His removal as coach came after he encouraged track students to promote the legislative campaign of fellow Cascade teacher Mike Wilson, although the district has declined to give the reason for Bertrand’s removal, citing confidentiality of personnel decisions.
“Any personnel issue or student issue that impacts people raises questions because of the obligation and responsibility we have to maintain confidentiality,” district spokeswoman Mary Waggoner said.
But it also wasn’t the first time Bertrand had gotten into trouble with the district. A cross-country team-building exercise he led on Mount Dickerman in 1991 led to the deaths of two students.
The students, Erin Montgomery and Christian Isaacson, asked to remain behind in a meadow, then later became lost and fell off a cliff. The families of the students were paid $1.65 million, which came from the district’s insurance pool.
About 100 parents protested Bertrand’s removal at the board’s Jan. 13 meeting. But even with Bertrand back with the team, parents say they are still looking for answers.
“All the people who worked hard for Steve’s return — all of the people — did it for the right reason,” said Mike Therrell, a retired Cascade teacher. “We are not troublemakers, we are problem solvers.”
Therrell suggested the board assemble a panel to interview teachers about the incident to get answers. The panel should not have any district administrators involved, he said.
Carl Shipley, whose daughter runs on the Cascade team, went further, calling on the board to hold a vote of no confidence in Superintendent Gary Cohn and not renew his contract when it comes up for review in the spring.
“The truth is, Gary Cohn is the face of this district, and this district is faltering,” Shipley said.

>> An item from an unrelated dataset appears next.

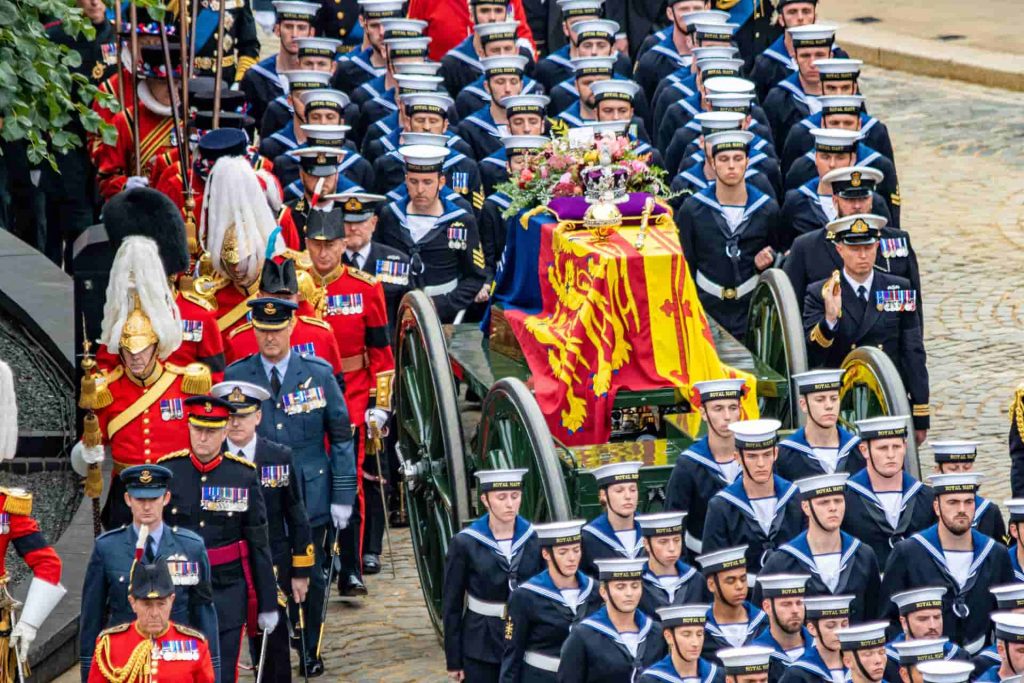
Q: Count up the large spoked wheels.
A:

“As a parent, community member, voter and taxpayer, I promise to make it my priority to help everyone understand that no bond should pass while Gary Cohn remains in control of our tax money in this district,” Shipley said.
Rebuilding trust among the community may take some time.
School Board President Pam LeSesne said that she and the other board members have to keep what’s best for the students in mind with every action they take, and that also extends to actions that involve personnel.
“Just as we do the best we can for our students, our staff and our teachers are looking to see are we honoring that privacy agreement we have with them,” LeSesne said.
It’s still too early to for the board to plan out next year’s bond issue because the it’s uncertain how much money the Legislature this session will approve for education, she added.
Ultimately, a bond decision will focus on what’s best for the students, LeSesne said.
Waggoner said the district’s audits show that finances are well managed, and rising graduation rates and achievement scores reflect the district’s drive to improve student learning.
She welcomed more involvement in the district by parents.
“I would encourage people to come to board meetings, to look at BoardDocs,” she said, referring to web hosting service the district uses to publish agendas and documents.
“Questions we are able to answer we always answer,” Waggoner said. “That’s all part of trust.”